Uma circular interna endereçada aos superintendentes regionais do Instituto Nacional de Colonização e Reforma Agrária (Incra) recomenda que, a partir de agora, "entidades que não tenham personalidade jurídica" não sejam atendidas pelo órgão.
A orientação foi enviada na noite desta quinta-feira (21) e é assinada pelo novo ouvidor agrário do Incra, o coronel do Exército João Miguel Souza Aguiar Maia de Sousa.
Na prática, a medida orienta os funcionários do Incra a não receberem organizações que não tenham CNPJ — o que é o caso da maioria dos movimentos populares, como o Movimento dos Trabalhadores Rurais Sem Terra (MST).
O deputado federal Nilto Tatto, do núcleo agrário do Partido dos Trabalhadores (PT), considera que a mensagem cristaliza a perseguição aos movimentos populares, anunciada pelo presidente de extrema direita Jair Bolsonaro (PSL) desde a campanha eleitoral. Além disso, ele afirma que o ato é inconstitucional e fere o direito à livre organização.
"O Estado tem que, por obrigação, ouvir os cidadãos, não importa a forma como eles se organizam", pontua o deputado. "Essa ação atinge o conjunto de movimentos sociais do campo. Não só a luta pela reforma agrária, atinge também a luta dos quilombolas, populações tradicionais e assim por diante", pontua.
O e-mail aos funcionários do Incra também orienta que "não deverão ser atendidos invasores de terra" e que esses casos "devem ser notificados conforme a lei".
O jurista Carlos Marés, ex-procurador geral do estado do Paraná, afirma que a sugestão do ouvidor tem o objetivo de romper relações institucionais com o MST. Mas ele afirma que a medida não possui nenhum lastro jurídico. "É uma recomendação ruim, anti-jurídica, mas não tem nenhum efeito. O que ele está querendo dizer, e não tem coragem, é que não se receba o MST", avalia.
"É muito mais uma politicagem do que efetividade.

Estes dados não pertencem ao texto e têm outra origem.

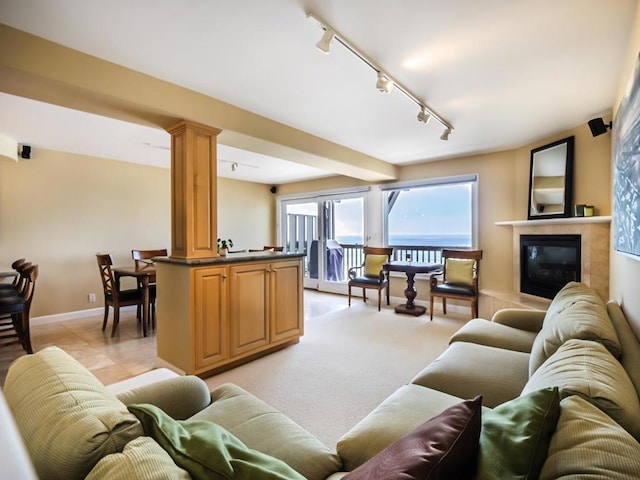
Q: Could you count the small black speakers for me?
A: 3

Agora, obviamente é uma barbaridade", completa Marés, que afirma ainda que o ouvidor agrário extrapolou suas obrigações legais com o envio do e-mail.
Nilto Tatto considera este item inconstitucional porque a legislação prevê que áreas que não atendem à função social da terra são passíveis de serem destinadas para a reforma agrária. "Se o movimento ocupar eles vão chamar a polícia e não tocar adiante da implementação daquilo que está garantido na Constituição", pontua.
Para o coordenador nacional do MST, Alexandre Conceição, a recomendação incentiva a violência no campo e os conflitos por terra.
"É uma nota infeliz porque tenta fechar o diálogo, como se a política e os recursos públicos fossem deles, quando é constitucional e pertence ao povo brasileiro", diz o dirigente. "As associações camponesas vão continuar exigindo a continuidade da reforma agrária e as desapropriações de terras."
Conceição ressalta a contradição da prescrição ter sido assinada pelo ouvidor agrário do Incra. "O trabalho do ouvidor agrário é justamente ouvir as pessoas que estão na luta pela terra para poder, inclusive, encontrar soluções para os conflitos que ocorrem por causa da concentração. Se ele renuncia ouvir os trabalhadores, ele vai ouvir quem?”, questiona o coordenador do MST. “Não faz mais sentido ter ouvidoria agrária, então."
"O Estado brasileiro é mais amplo que o Executivo e nós vamos exigir da Justiça, do parlamento e do povo brasileiro a continuidade da reforma agrária", finaliza.
O Brasil de Fato entrou em contato com a assessoria de imprensa do Incra, mas não obteve resposta até esta publicação.